Although Penny was born in Preston, Lancashire and spent her childhood there, she moved to Cheshire as a teenager and continued to live there for the rest of her life. Following the death of her husband, she moved to the small traditional Cheshire market town on which she based her much-loved Crighton books.
Penny was a member and supporter of the Romantic Novelists’ Association and the Romance Writers of America—two organisations dedicated to providing support for both published and yet-to-be-published authors. Her significant contribution to women's fiction was recognised in 2011, when the Romantic Novelists’ Association presented Penny with a Lifetime Achievement Award.
The Blackmail Marriage
Penny Jordan
PROLOGUE
‘SO, YOU realise now that I was telling the truth when I warned you that you could never be anything other than a momentary diversion to my godson?’ The Countess gave an elegant, contemptuous shrug. ‘How could it be otherwise? Luc is a prince, of noble blood and destiny. Of course he is also a man, and you are a very pretty girl, and…an available one!’ Another shrug, this time a disparaging one, accompanied her coldly dismissive words, whilst Carrie’s face burned with humiliation and anguish.
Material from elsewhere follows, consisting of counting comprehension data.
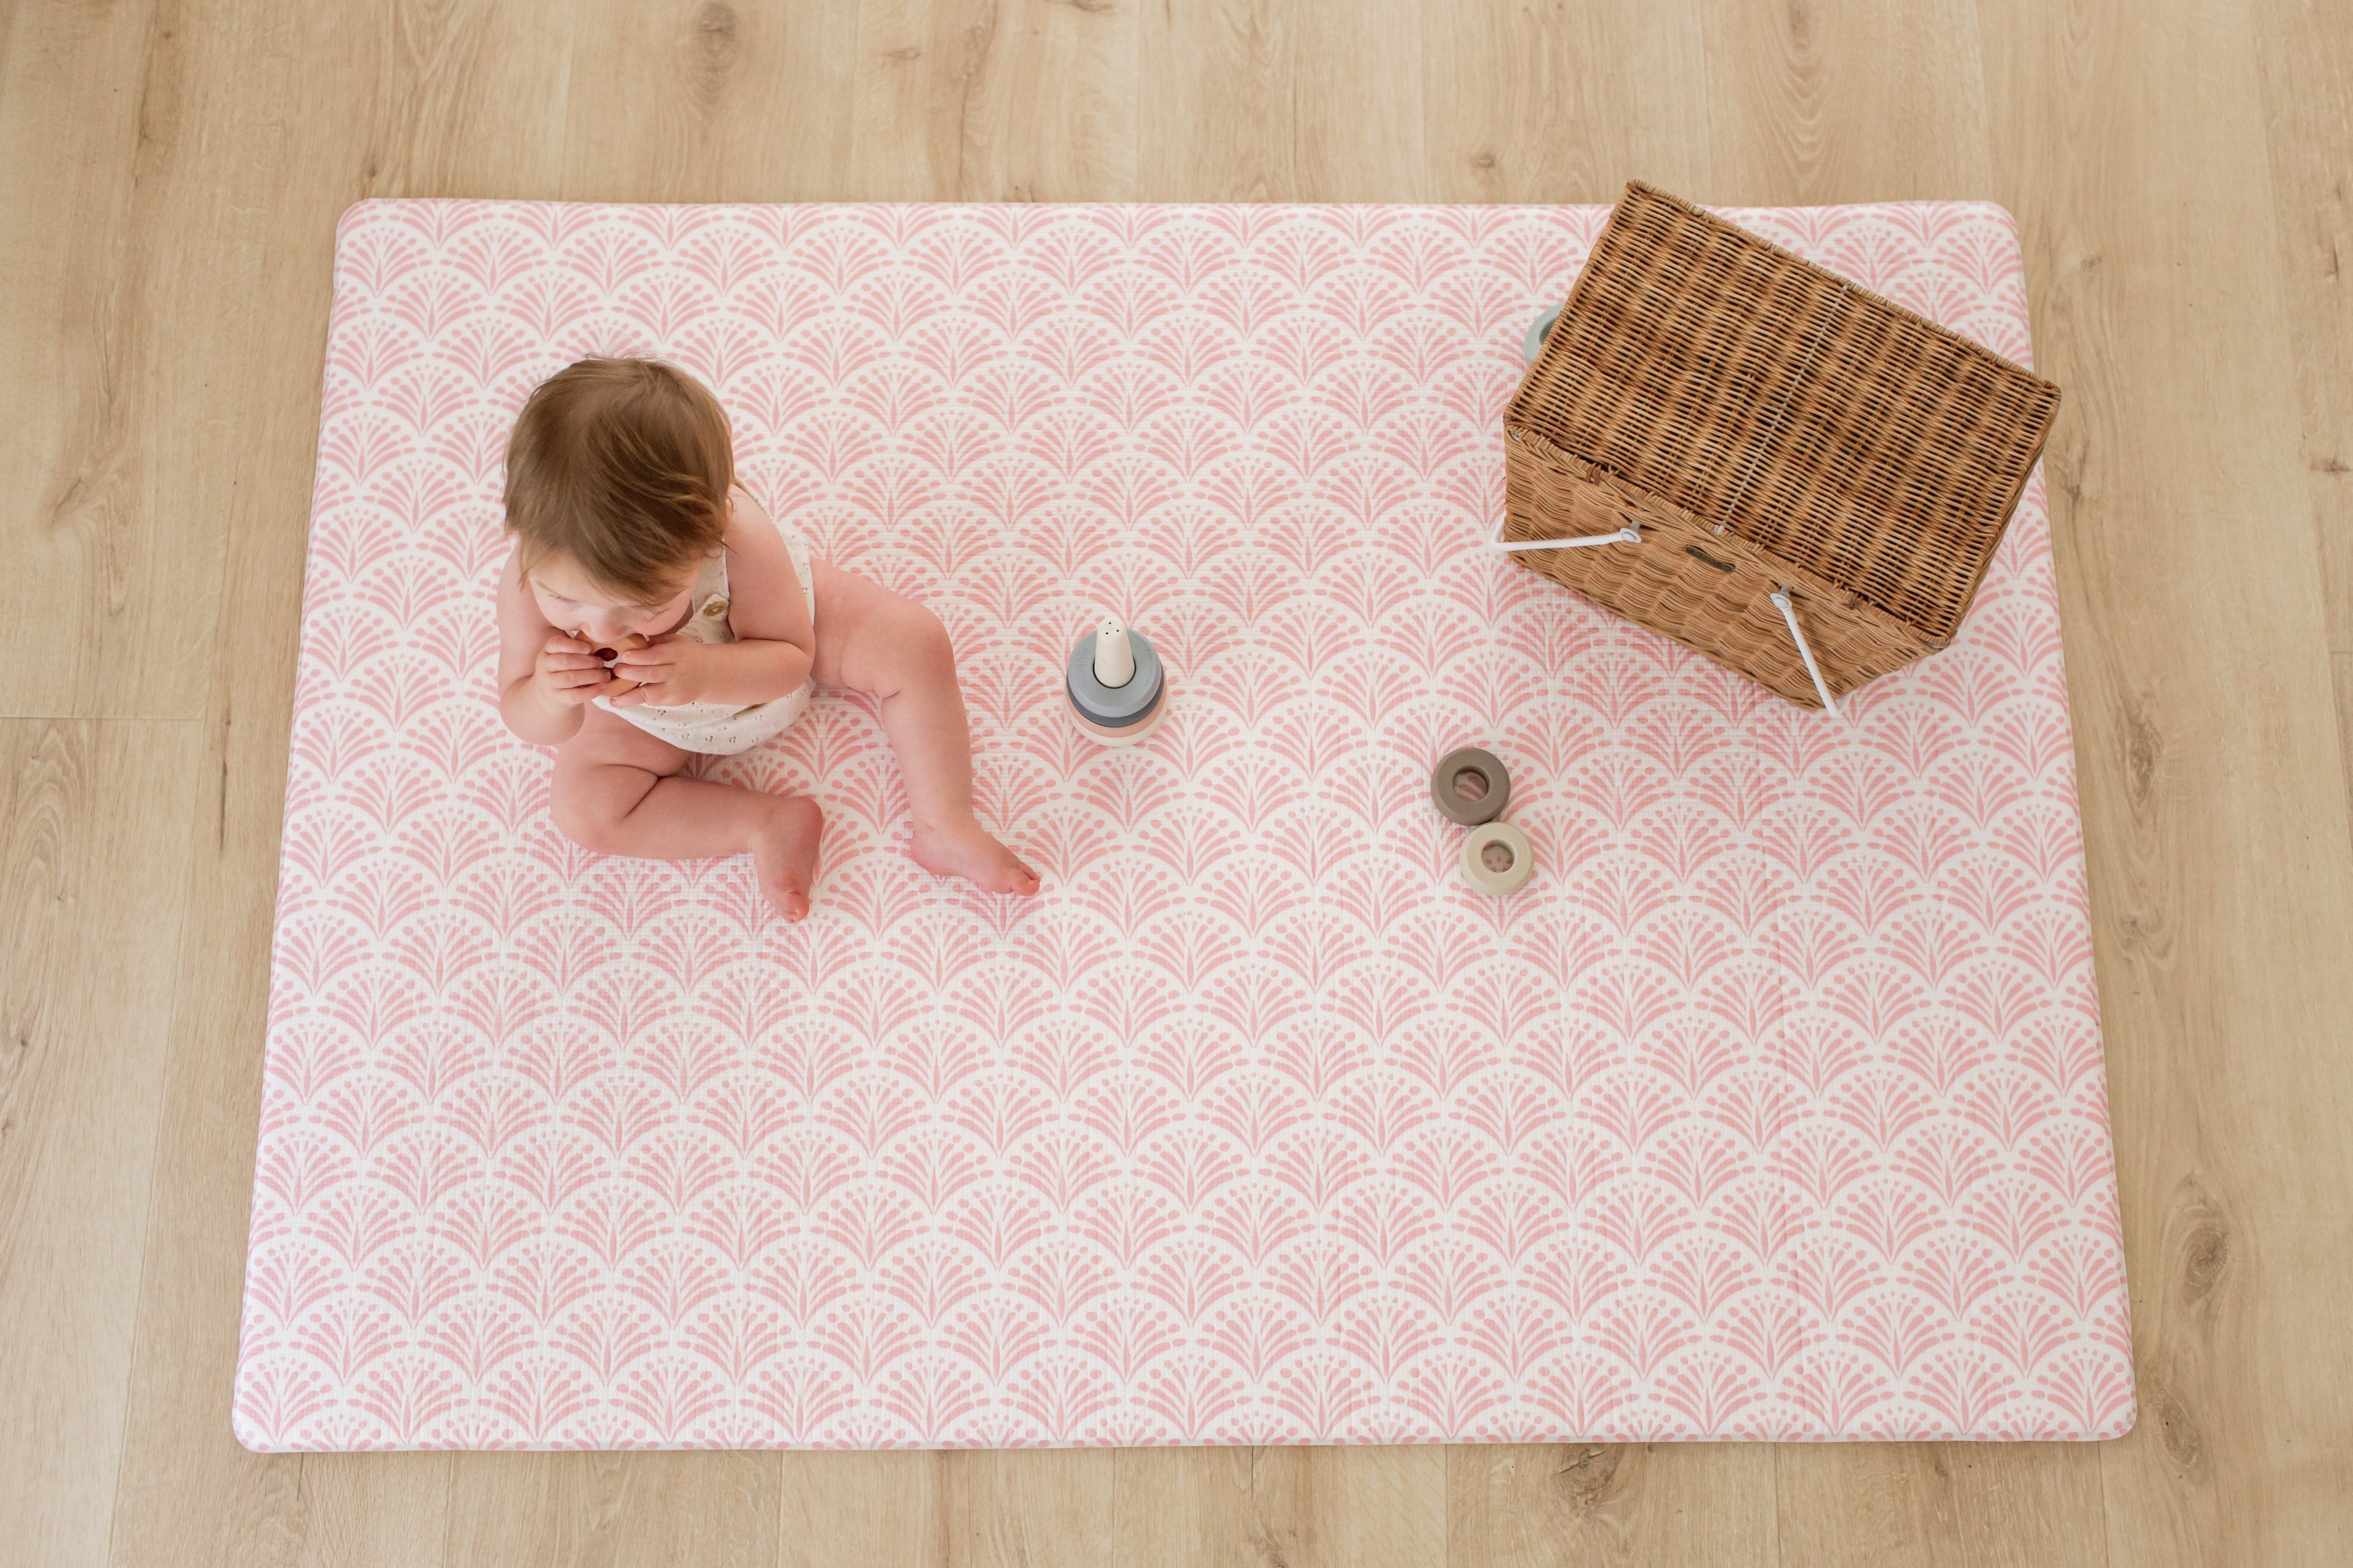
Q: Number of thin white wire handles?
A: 2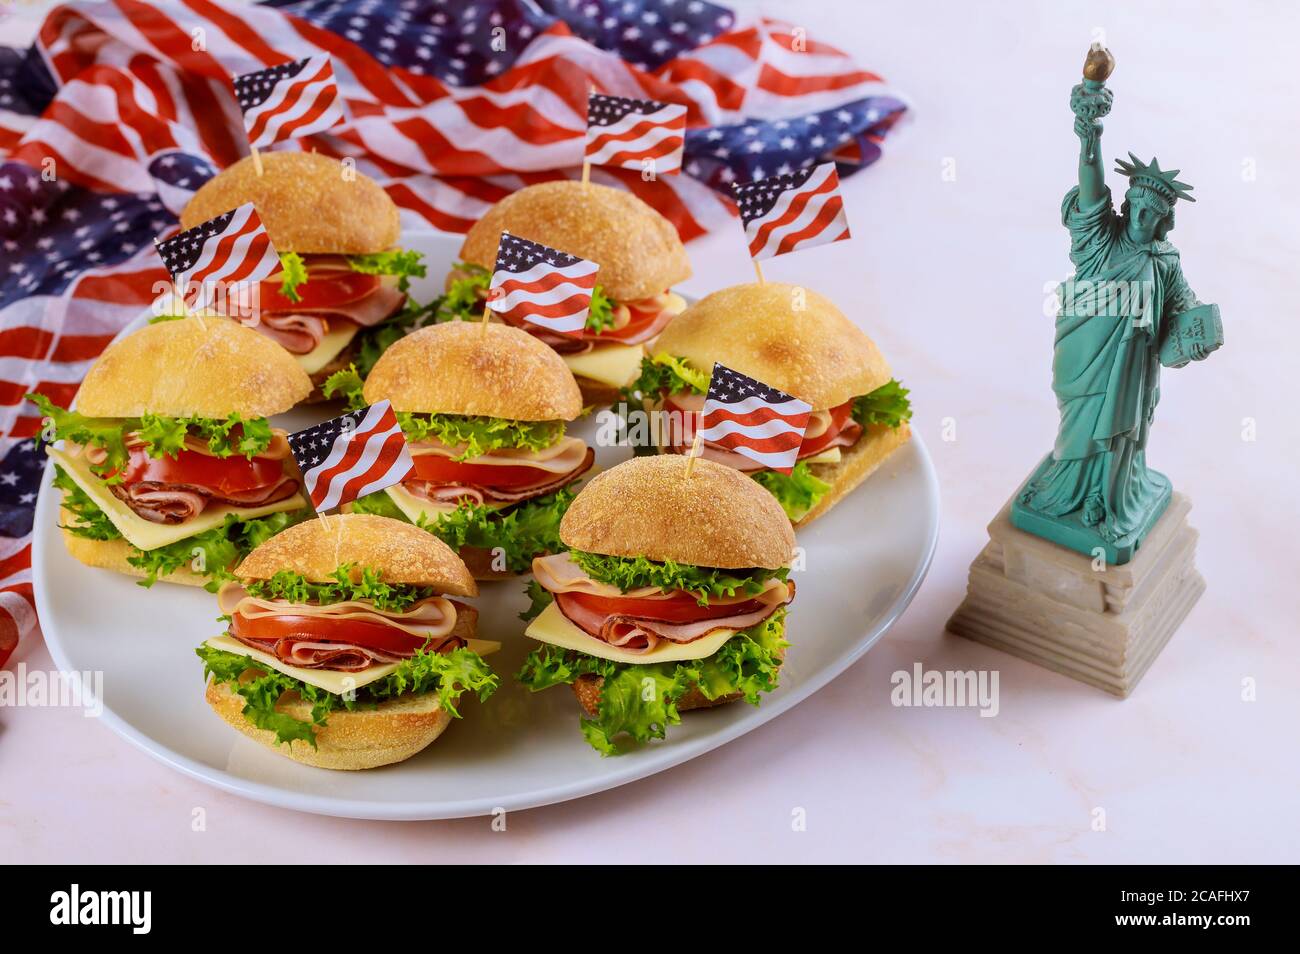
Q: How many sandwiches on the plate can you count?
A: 7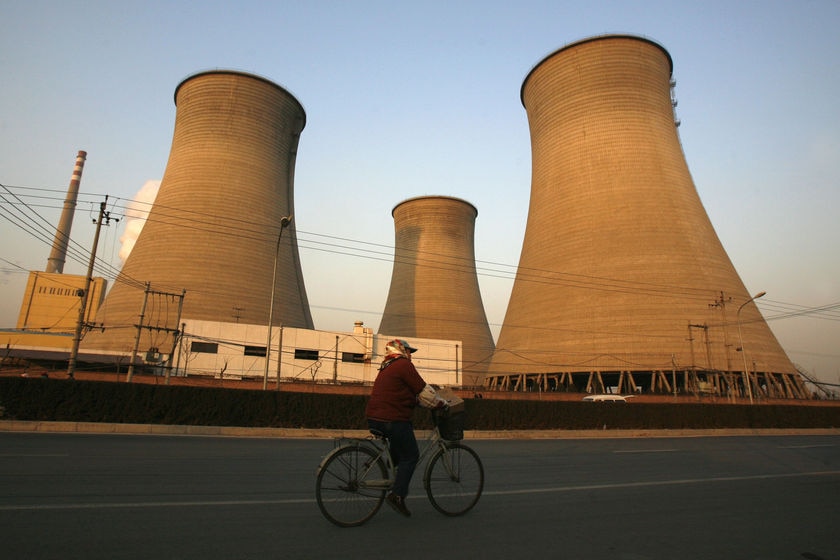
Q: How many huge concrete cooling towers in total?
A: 3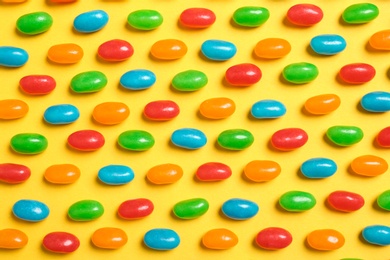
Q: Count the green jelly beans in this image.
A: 15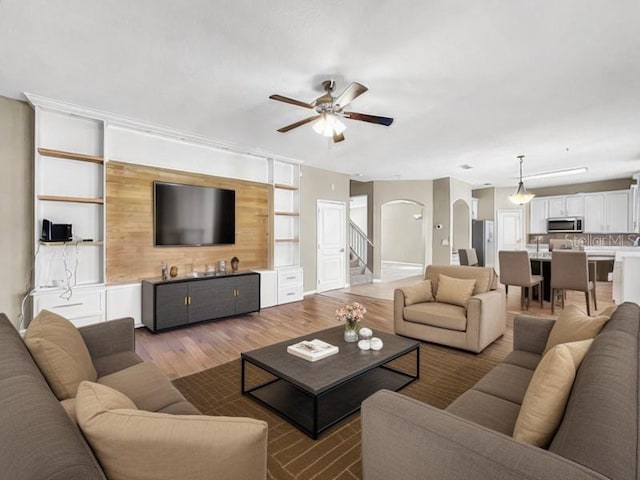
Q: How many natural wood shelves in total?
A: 6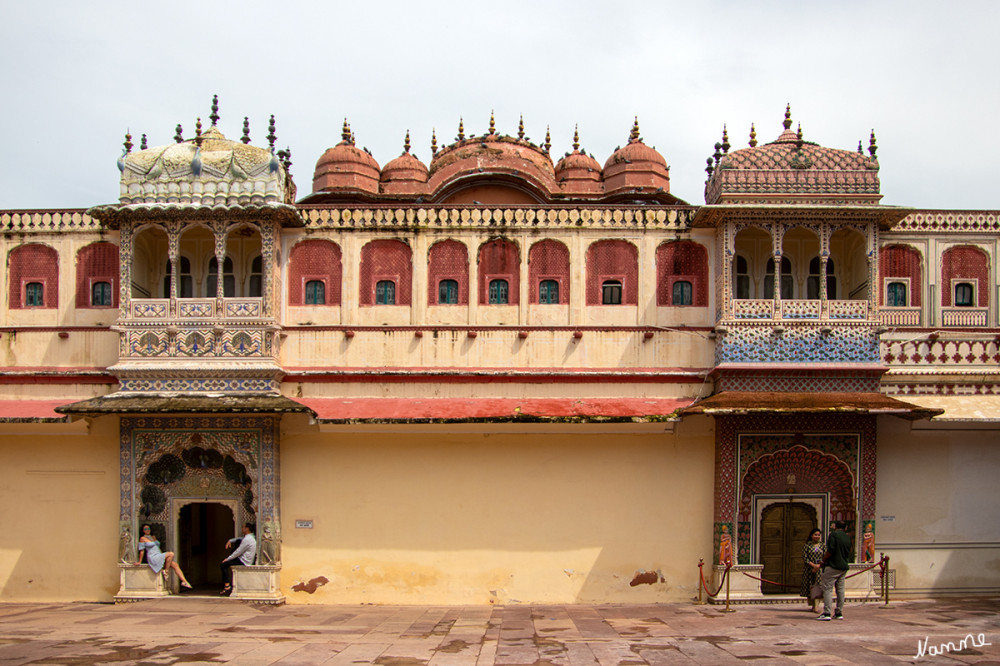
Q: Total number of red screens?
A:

‘It was perhaps inevitable that he should pursue you. But he will never marry you! How could he? You are nothing. Nobody! The daughter of a mere employee, that is all! A foolish and immoral young woman the whole principality knows has thrown herself at him and inveigled her way into his bed! When Luc marries it has to be to someone of appropriate background and status. The most suitable candidate to become his wife is, of course, my own granddaughter. And it is to this end that she is presently being groomed and educated.’
Carrie stared at her tormentor in shocked disbelief. She had known, of course, about the Countess’s antagonism to the relationship developing between Luc and herself, but she had never dreamed that the older woman was calculatedly planning to have Luc marry her young granddaughter.
‘But Maria is only ten years old, and Luc is almost twenty-five!’
The Countess gave Carrie another cold look.
‘Age does not come into it, and besides, what is a mere fifteen years? My own late husband was over twenty years my senior! However, I digress. I have sent for you today, Catherine, in order that I may carry out Luc’s instructions. Luc wishes you to leave S’Antander immediately. Furthermore, he does not wish to have any future contact with you.’
‘No!’ Carrie protested. ‘No, I do not believe it.’
One thin arched eyebrow rose superciliously.
‘Why? Because Luc took you to his bed? You are not so naïve, Catherine. You know how the world works beyond our borders. After all, it is only your school holidays you have spent here in S’Antander with your father and your brother.’
‘But Luc—’ Abruptly Carrie stopped. Luc had not made any declarations of love to her, nor given her any promises, she knew that, but she had believed that he shared her feelings, and that it was only a matter of time before he told her that he loved her as much as she did him!
Last night when he’d informed her that he was going away on business she had never imagined that anything like this could happen! And when he had insisted that she was to return to her own bed instead of staying in his, as she had so longed to do, she had thought it was because he wanted to protect her reputation. But now her wonderful, precious romantic dreams had been brought crashing down by the cold reality of his godmother’s announcement.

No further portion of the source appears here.